From Ancient Egypt to the Arab Invasion
“O Egypt, Egypt, there shall remain of thy religion but vague stories which posterity will refuse to believe, and words graven in stone recounting thy piety... The Divinity shall re-ascend into the heaven. And Egypt shall be a desert, widowed of men and gods.”
Hermes Trismegistus, or the Thrice Great; syncretic deity of Hermes and Thoth
Land Of The Dead
The period following the end of the Green Sahara brought suffering to all Egyptians, except those living along the Nile and its delta which avoided the enduring state of barrenness into which the vast majority of the Sahara had been plunged. To be sure, the farmers had to learn how to manage the annual inundation of the river, understanding that its clear flowing bounty was regular but not always predictable. But overall river-based farmers were clearly better off than those who found their soil becoming increasingly thin each year. Indeed, as the Sahara grew drier and non-Nilotic inhabitants learnt that things were literally greener along the river, swelling numbers moved to settle in the more fertile regions and this stee
p growth in population led directly to the emergence of the Egyptian Empire, an ancient superpower.

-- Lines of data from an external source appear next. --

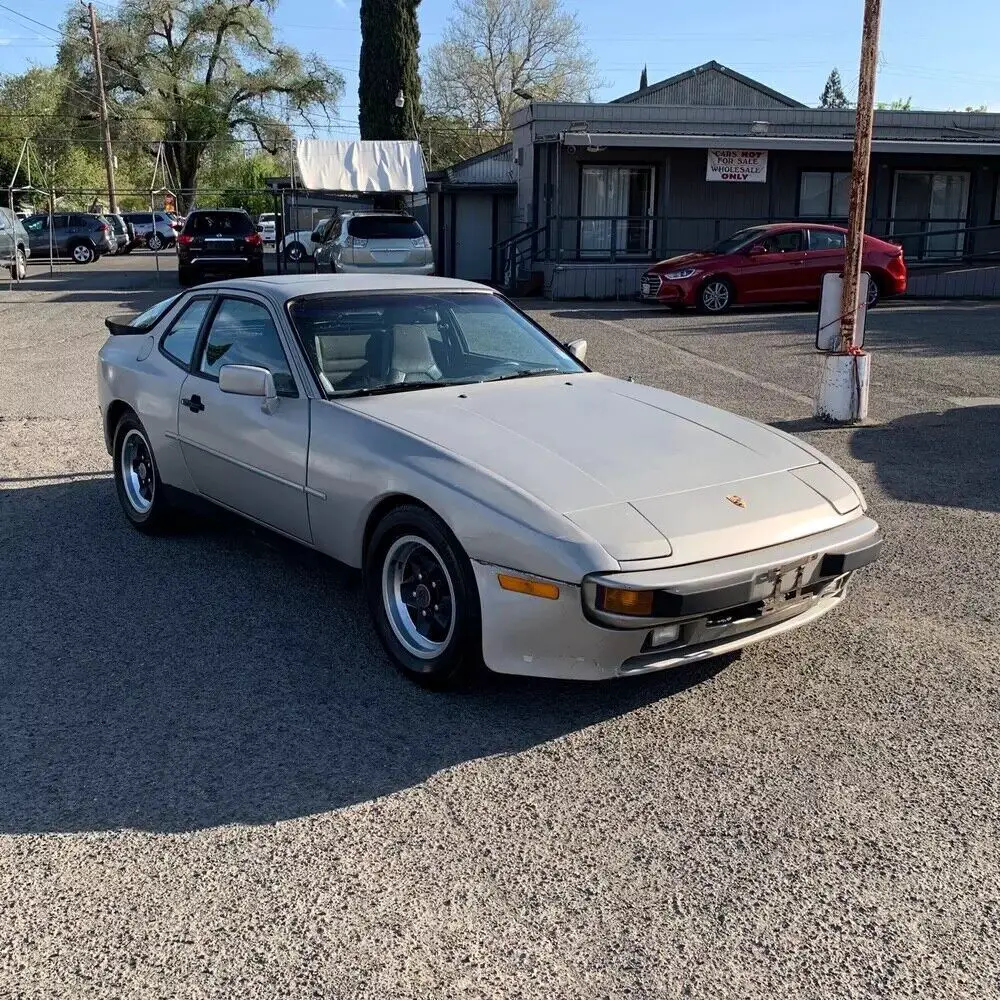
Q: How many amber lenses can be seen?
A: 2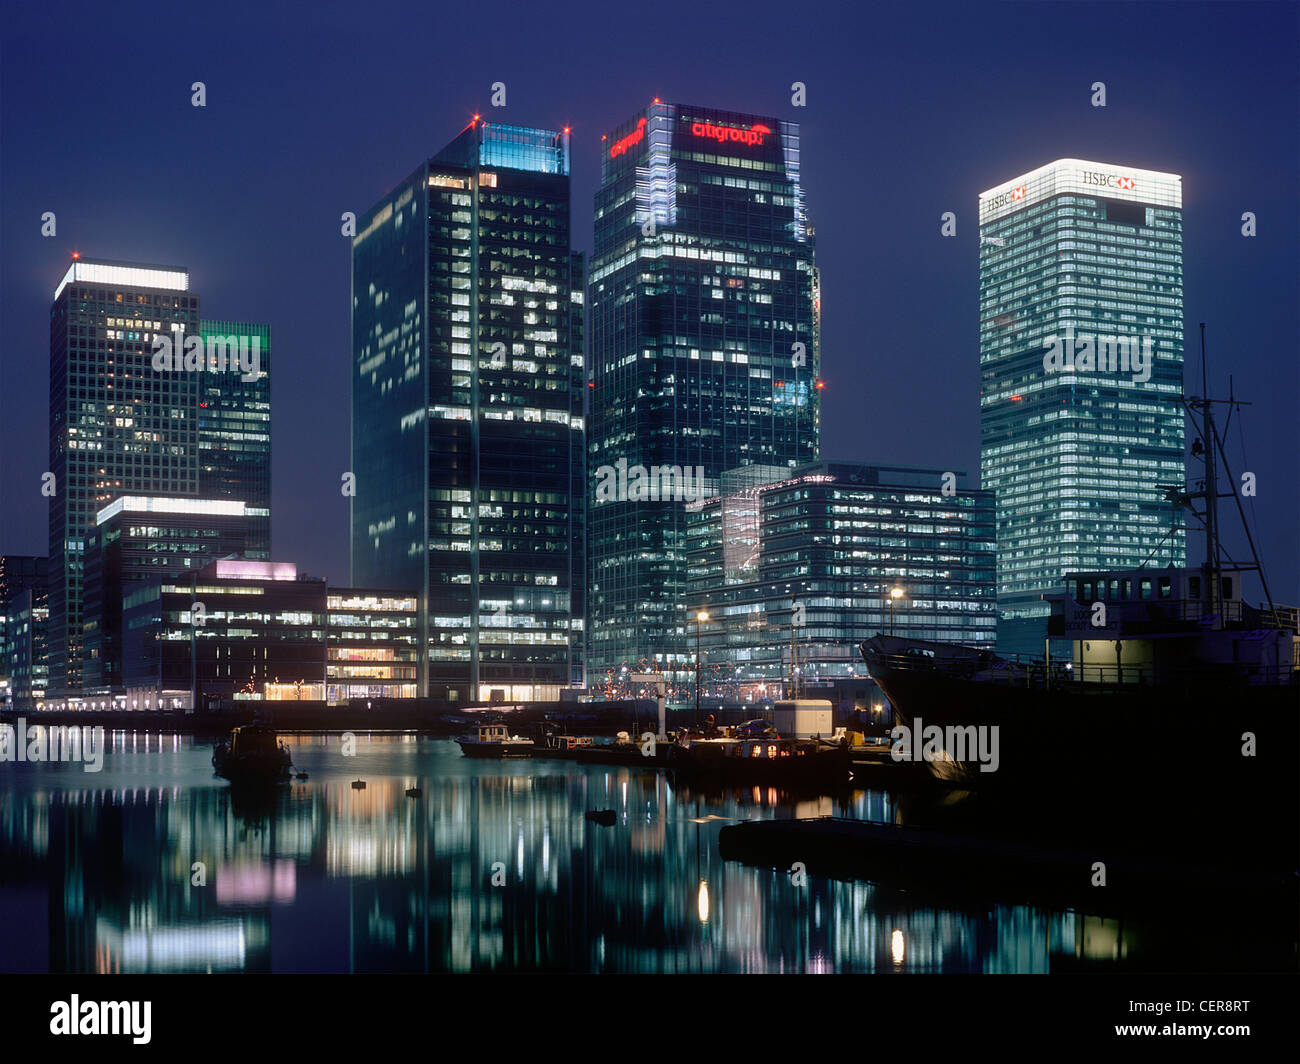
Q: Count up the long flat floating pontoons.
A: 1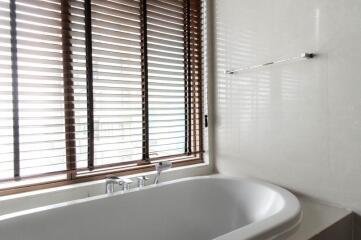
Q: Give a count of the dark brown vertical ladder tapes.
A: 4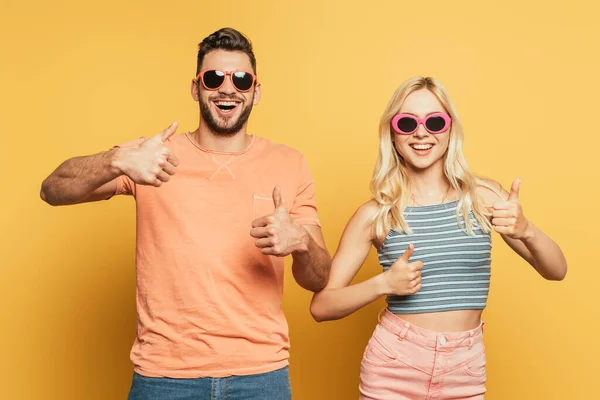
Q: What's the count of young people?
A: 2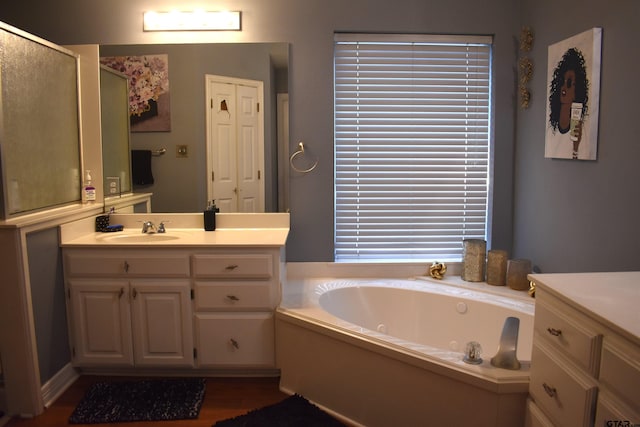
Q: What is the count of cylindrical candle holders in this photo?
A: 3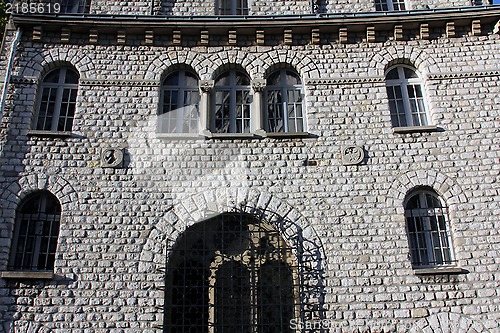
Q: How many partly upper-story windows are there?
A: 3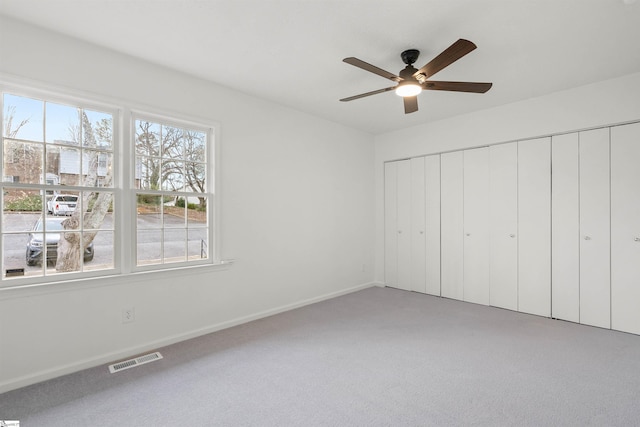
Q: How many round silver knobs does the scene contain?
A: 6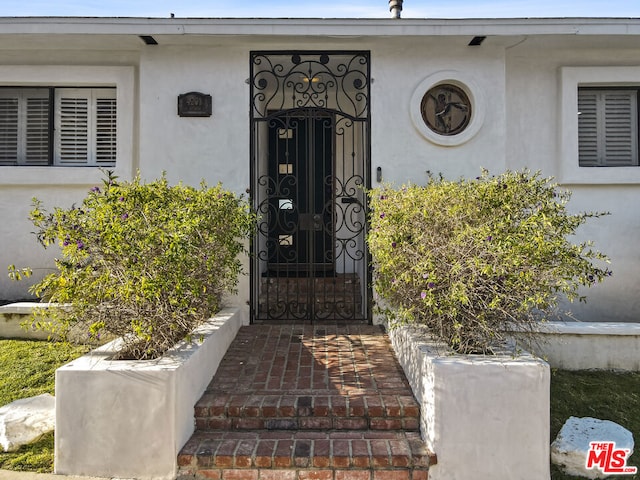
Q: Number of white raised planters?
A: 2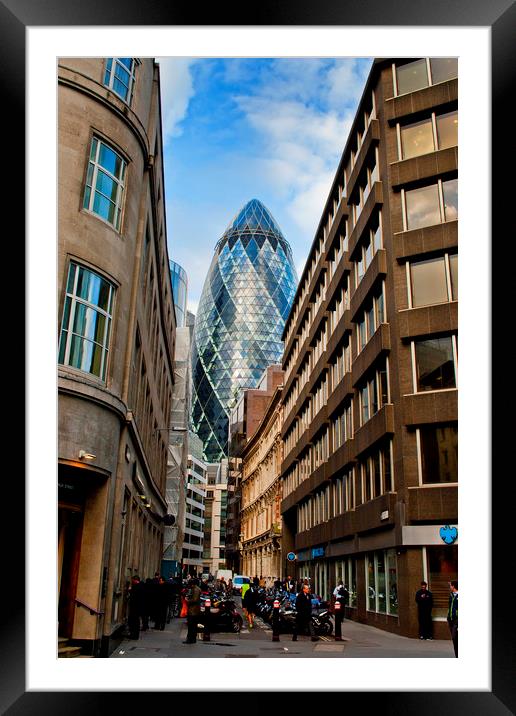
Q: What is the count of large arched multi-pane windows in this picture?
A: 3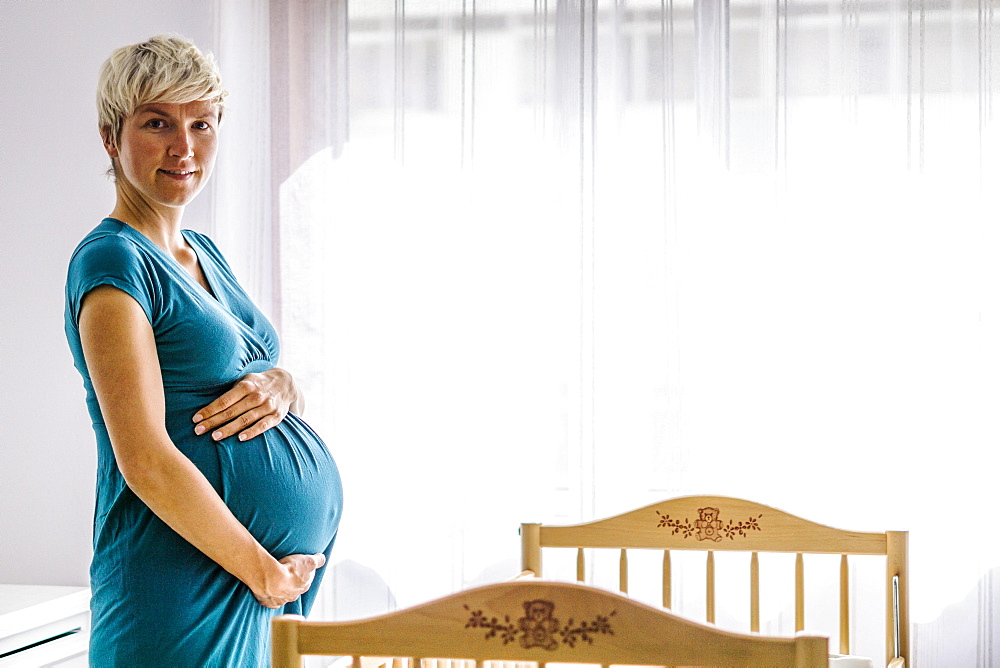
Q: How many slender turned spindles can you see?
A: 7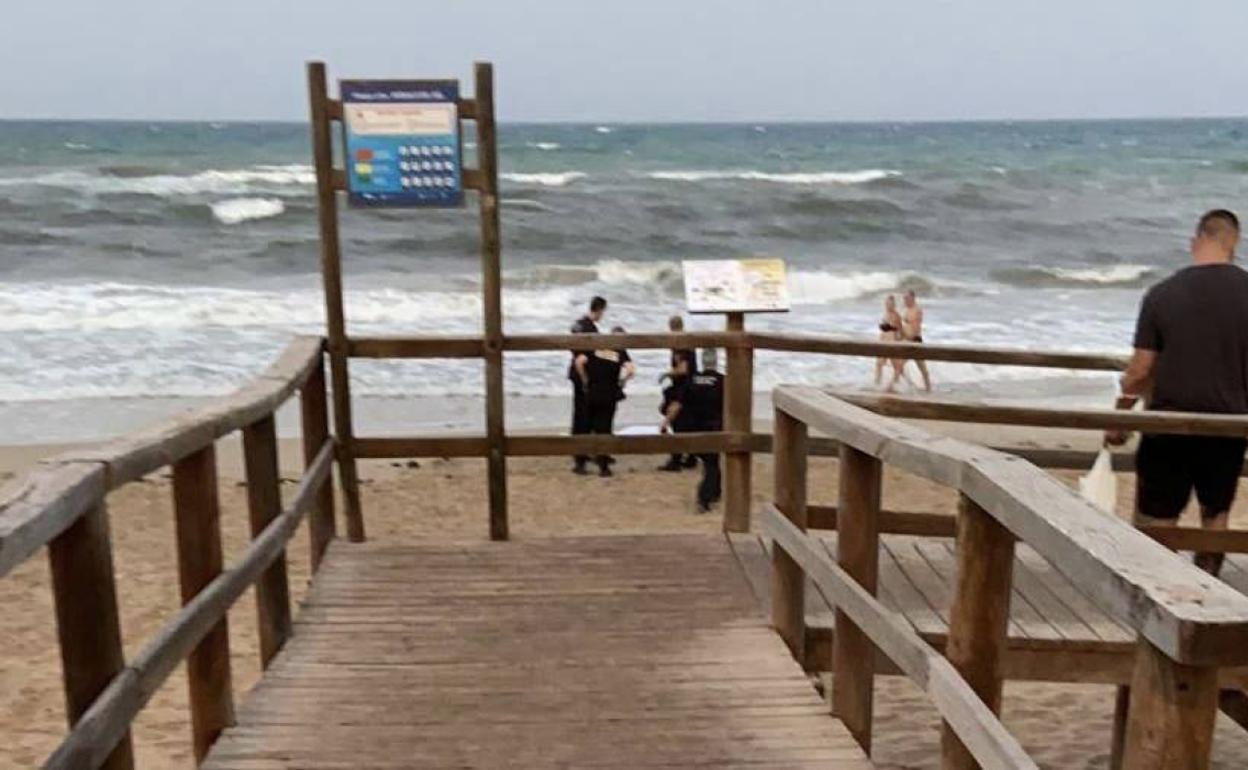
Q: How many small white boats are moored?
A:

As the waters of the Nile were revered for their life-giving powers, so too the ancient Egyptians regarded the sun as worthy of veneration. Rising each morning, the sun’s daily path was a metaphor for the journey of life, not only that on earth but the more important journey of the soul after death. Before the Old Kingdom, Egyptians buried their dead in the desert, where the remains would be naturally mummified in the moistureless earth. Also during this period, bodies were interred with their backs to the desert, facing east so that even after burial the dead could witness and recall the daily rebirth that comes with the rising of the sun. The setting of the sun in the west, in the heart of the waterless desert, pointed towards the realm in which one’s soul would find its final dwelling for the afterlife. It is by no means a coincidence that all the great Egyptian tombs, whether the Old Kingdom Pyramids at Giza or the Valleys of the Kings and Queens of the New Kingdom, are on the western side of the Nile.